Bioluminescence, photophysical, computational and molecular docking studies of fully conformationally restricted enamine infraluciferin

A new rationally designed fully rotationally restricted luciferin has been synthesised. This synthetic luciferin, based upon the structure of infraluciferin, has two intramolecular H-bonds to reduce degrees of freedom, an amine group to enhance ICT process, and an alkenyl group to increase pi-conjugation. In the spectroscopic measurements and computational calculations, enamine luciferin showed more red-shifted absorption and fluorescence emission than LH2 and iLH(2). With PpyWT luciferase enamine luciferin gave bioluminescence at 564 nm which is similar to LH2 at 561 nm.
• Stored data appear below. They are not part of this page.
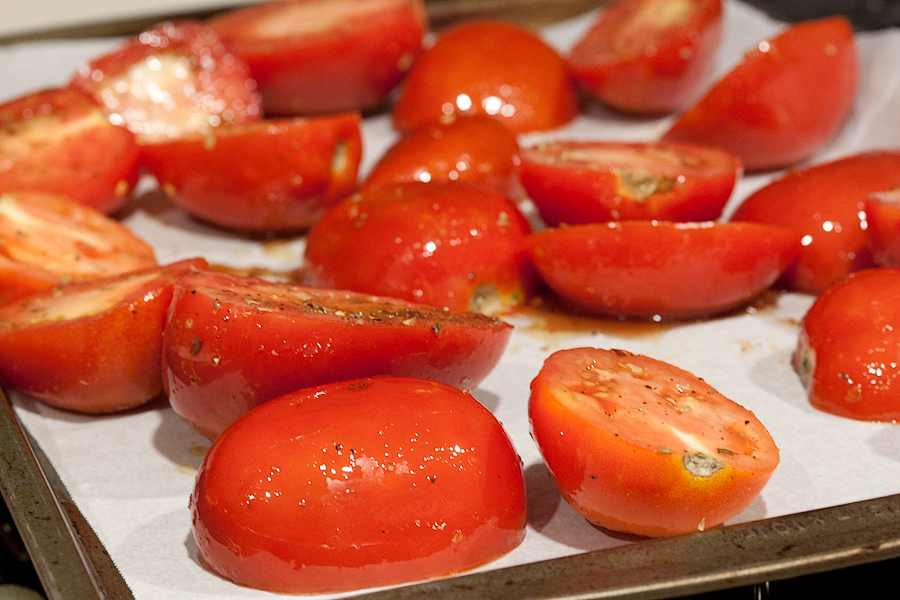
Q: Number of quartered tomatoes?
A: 0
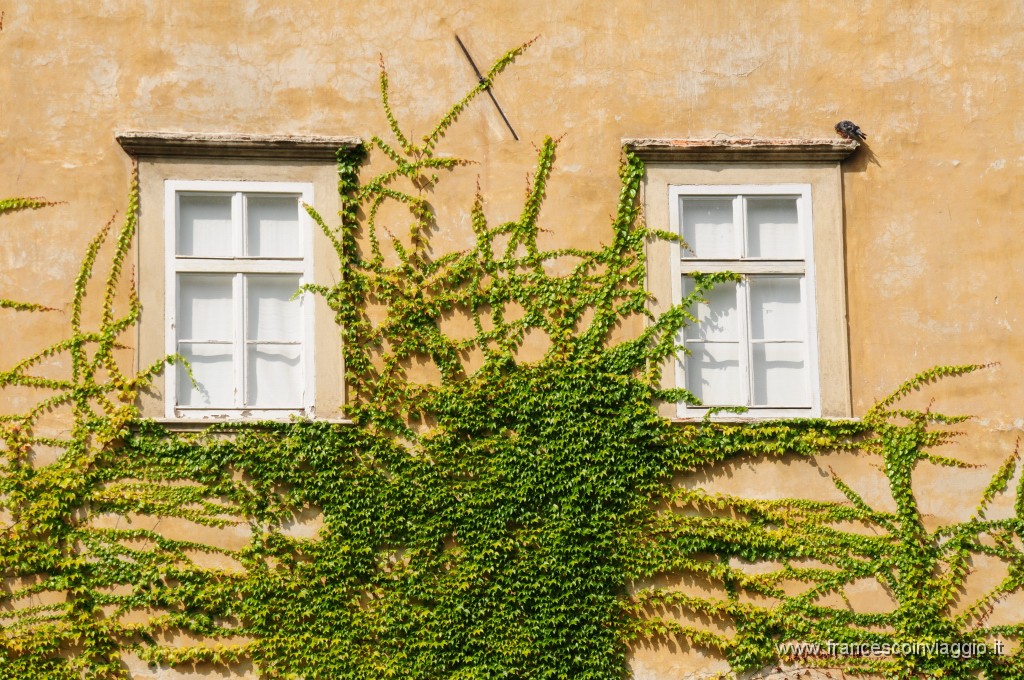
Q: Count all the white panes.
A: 12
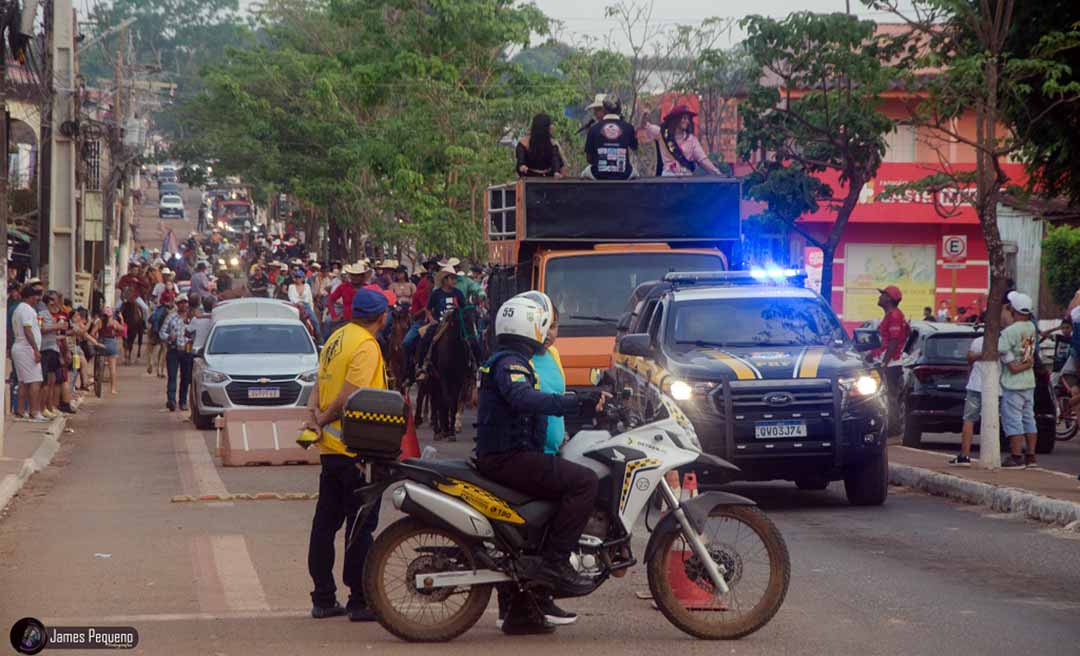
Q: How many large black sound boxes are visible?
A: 1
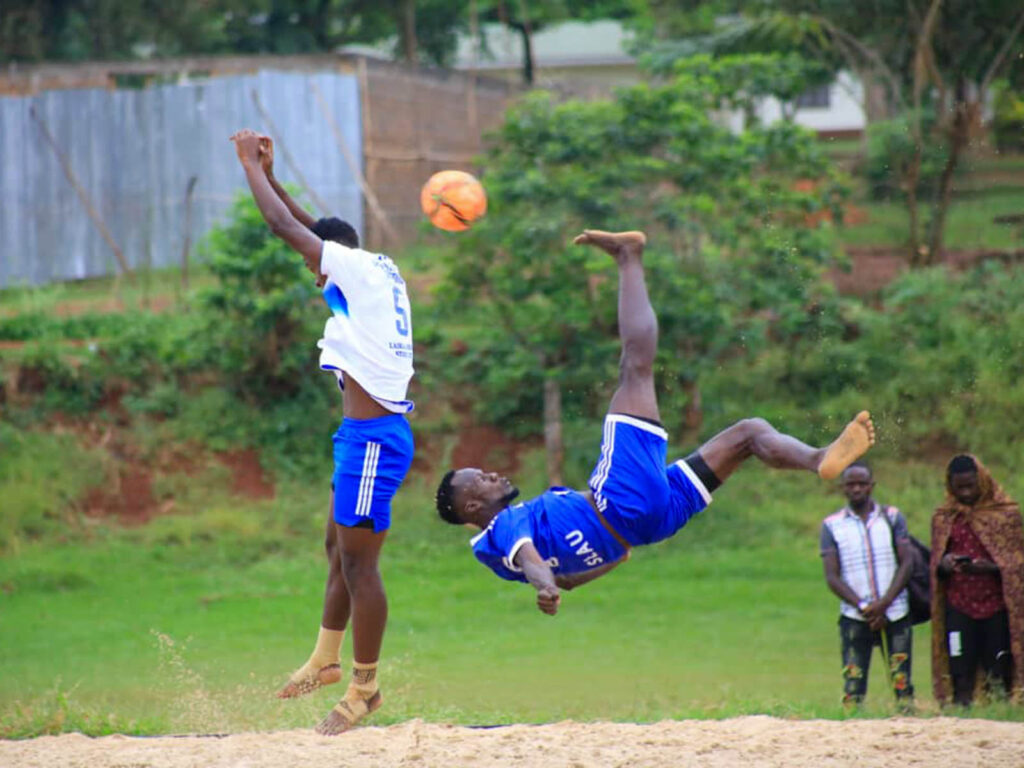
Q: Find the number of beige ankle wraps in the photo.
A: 2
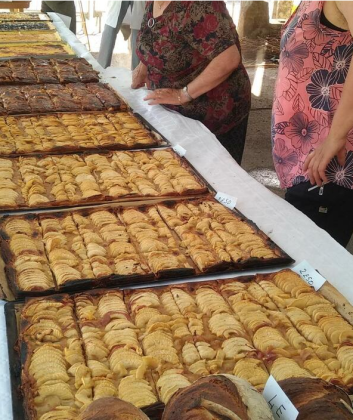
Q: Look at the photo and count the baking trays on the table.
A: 10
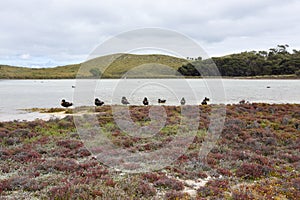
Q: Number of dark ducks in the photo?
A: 7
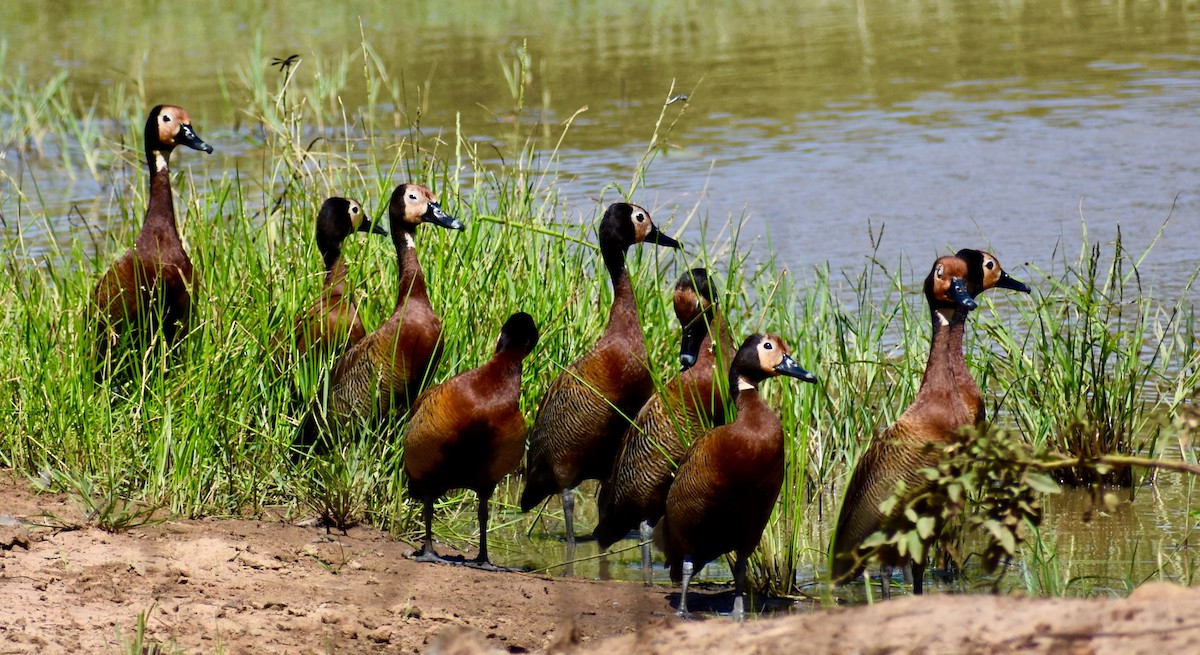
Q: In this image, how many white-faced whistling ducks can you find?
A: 9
Further investigation by docking studies revealed that the emission wavelength of enamine luciferin might be attributed to the unwanted twisted structure caused by Asp531 within the enzyme. With mutant luciferase FlucRed, the major emission peak was shifted to 606 nm, a distinct shoulder above 700 nm, and 21% of its spectrum located in the nIR range.

Automated summary

A new synthetic luciferin, designed with rotationally restricted structure, demonstrated enhanced performance for bioluminescence reaction. This luciferin possessed two intramolecular H-bonds to limit degrees of freedom, an amine group to promote indirect light conversion, and an alkenyl group to increase π-conjugation. Spectroscopic and computational studies showed that the synthetic luciferin exhibited longer absorption and fluorescence emission wavelength compared to LH2 and iLH(2). Docking studies suggested that the emission wavelength of the luciferin might be influenced by the twisted structure caused by Asp531 within the enzyme. Further investigation with mutant luciferase FlucRed revealed a major emission peak at 606 nm, a distinct shoulder above 700 nm, and 21% of the spectrum located in the near-infrared range.